> _TASK OBJECTIVE_
Where the lines below hold images, skip those and copy every word exactly.

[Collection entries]
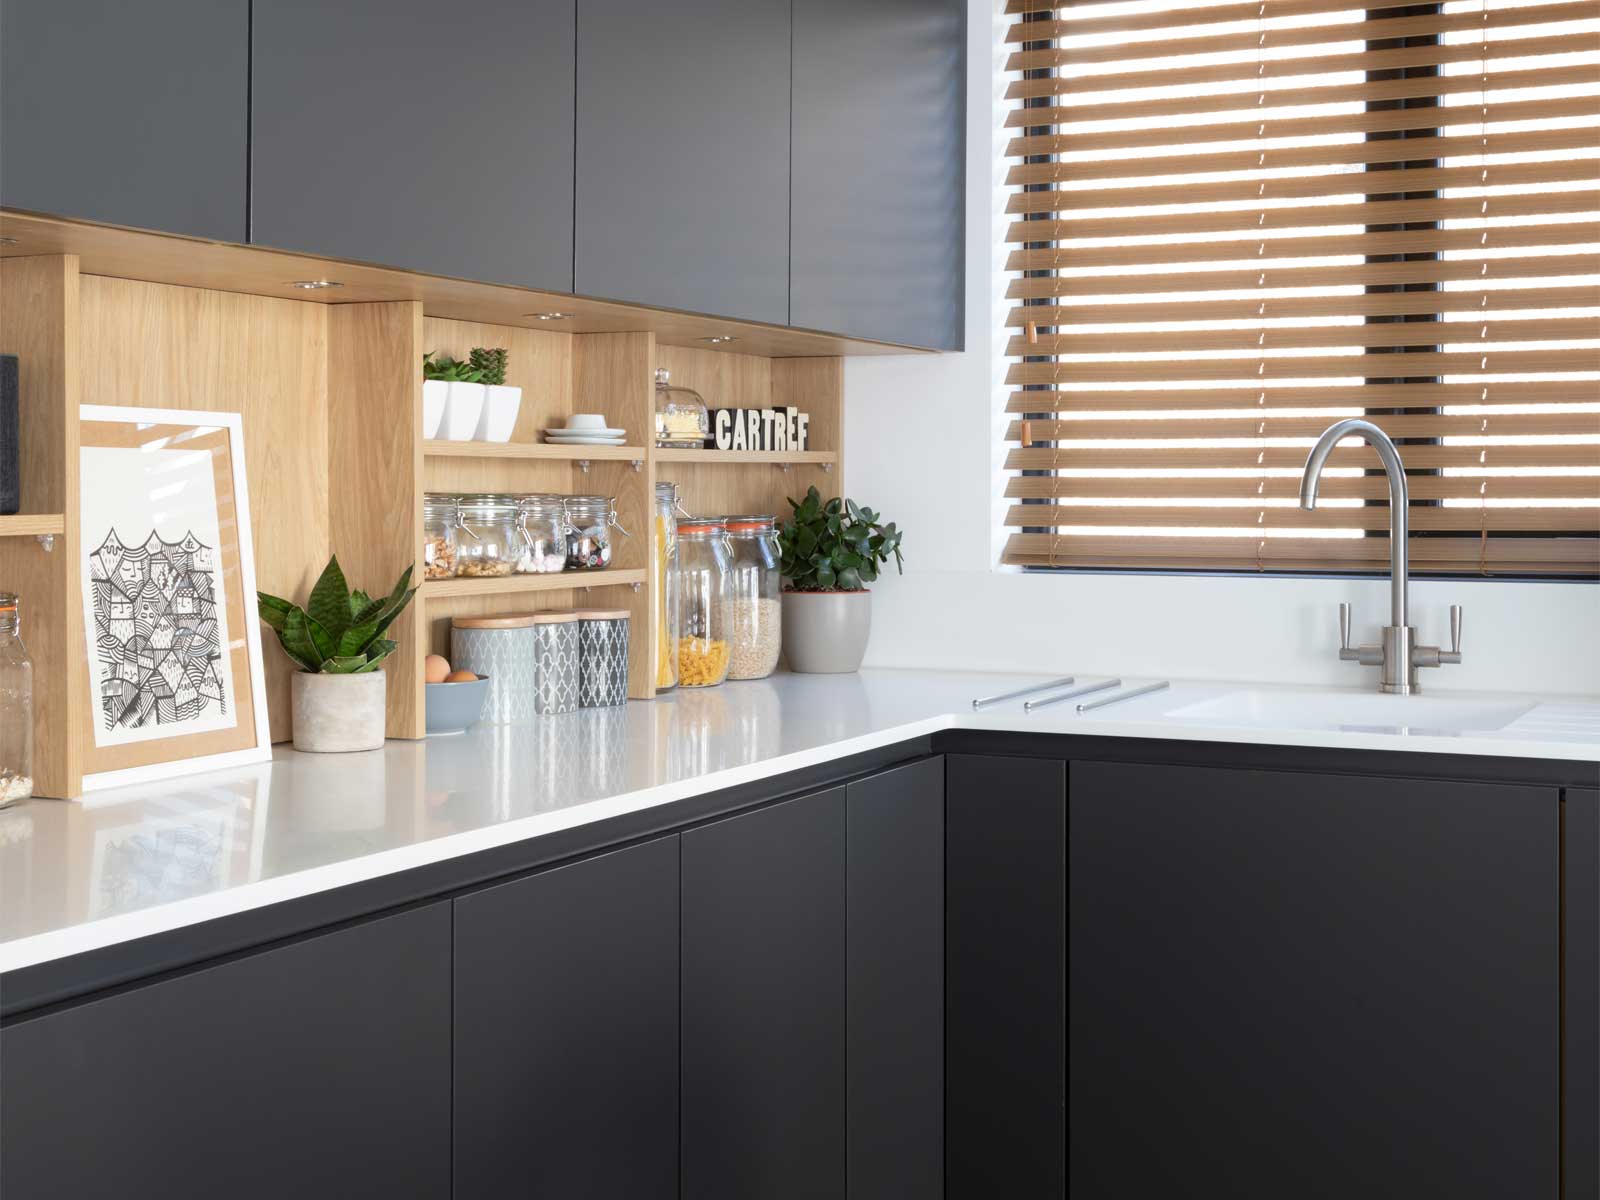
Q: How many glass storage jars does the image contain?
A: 8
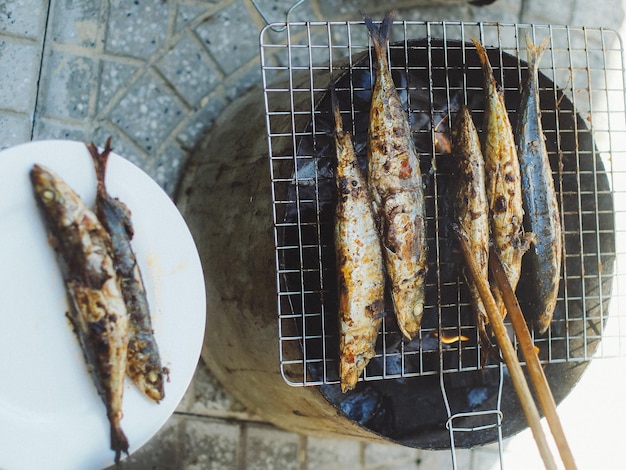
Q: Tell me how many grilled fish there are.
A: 7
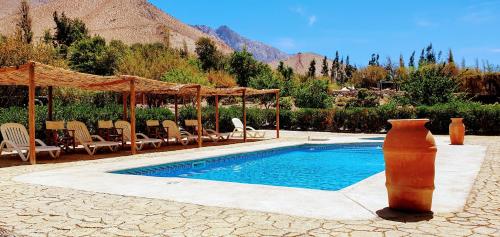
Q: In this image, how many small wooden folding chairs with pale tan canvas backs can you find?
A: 4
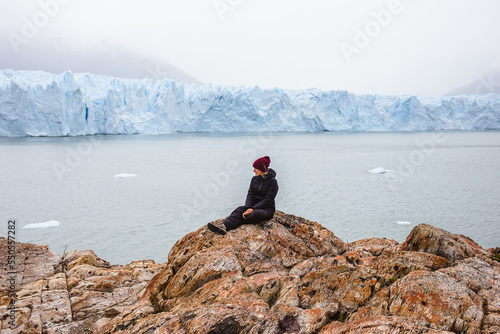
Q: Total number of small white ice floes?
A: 4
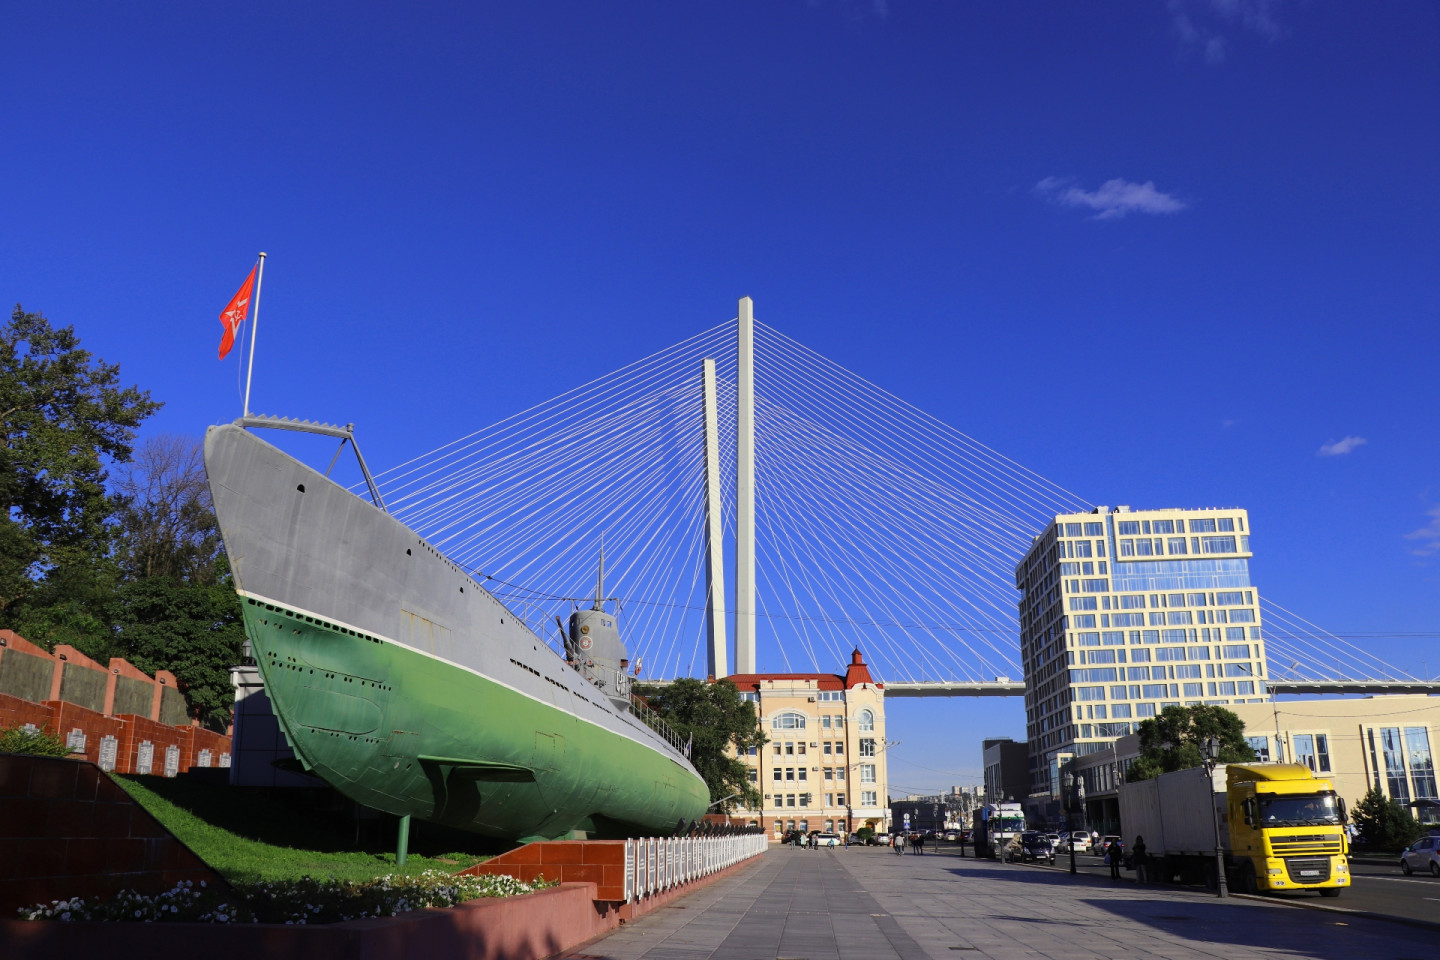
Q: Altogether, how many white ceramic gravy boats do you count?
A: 0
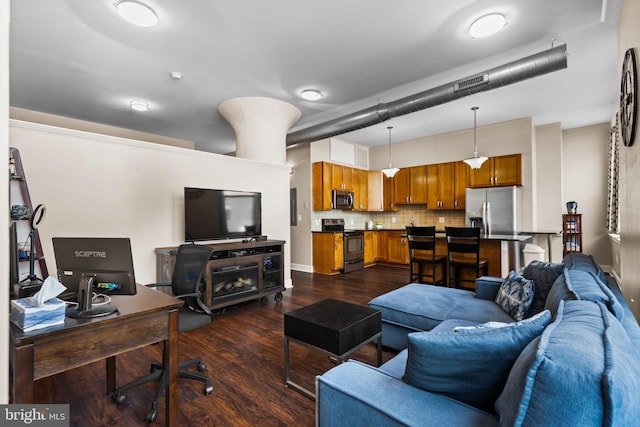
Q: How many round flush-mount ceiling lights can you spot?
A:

> _SOLUTION TO THE EXERCISE_
Q: How many glass storage jars does the image contain?
A: 8
Q: Tell me how many grilled fish there are.
A: 7
Q: In this image, how many small wooden folding chairs with pale tan canvas backs can you find?
A: 4
Q: Total number of small white ice floes?
A: 4
Q: Altogether, how many white ceramic gravy boats do you count?
A: 0
Q: How many round flush-mount ceiling lights can you spot?
A:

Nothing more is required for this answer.